The Thunderbird was very well received in its first year and succeeded in outselling the ’55 Corvette by a wide margin (over 16,000 Thunderbirds vs. 700 Corvettes). Because of the car’s success, not many changes were made to it for the ’56 year model. Changes that were made were the availability of new paint colors and “portholes” added to either side of the fiberglass roof for enhanced visibility. The changes for the ’57 included a new front bumper shape, larger front grille and tailfins and larger taillights. Again the car sold very well, but Ford hoped to do even better, so they made considerable changes for the ’58 model, the second generation Thunderbird.

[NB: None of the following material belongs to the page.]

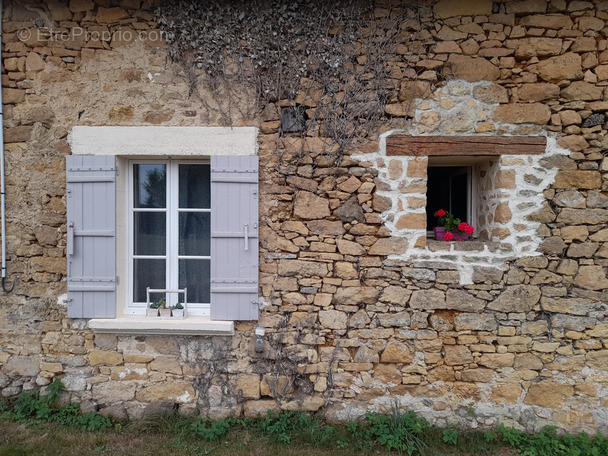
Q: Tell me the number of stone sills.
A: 2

All told, Thunderbird went through twelve different generations. From 1955 through 1976 the car got increasingly larger. The sixth generation Thunderbird (the 1972 model) first released in 1971, was the largest model Thunderbird produced. It was downsized in 1977, still more in 1980 and even more in 1983. In the 1990s, larger 2-door coupes were less popular with the public and sales began to slump. In 1997 Ford stopped Thunderbird production. A 2-seat model Thunderbird was resurrected in 2002 and was manufactured through the end of the 2005 model year. This model played on the original design and appeal of the Thunderbird. It was available as a 2-seat coupe or convertible with modern appeal. Unfortunately, poor sales convinced Ford to halt production, and they currently have no plans to revive the model once more.

Through all the years that the Ford Thunderbird was produced, there were over 4.4 million made. Thunderbird succeeded in establishing a new class of automobile, but was unable to sustain a solid place in the car market. Yet, its classic styling will endure, making the Thunderbird a unique American automobile.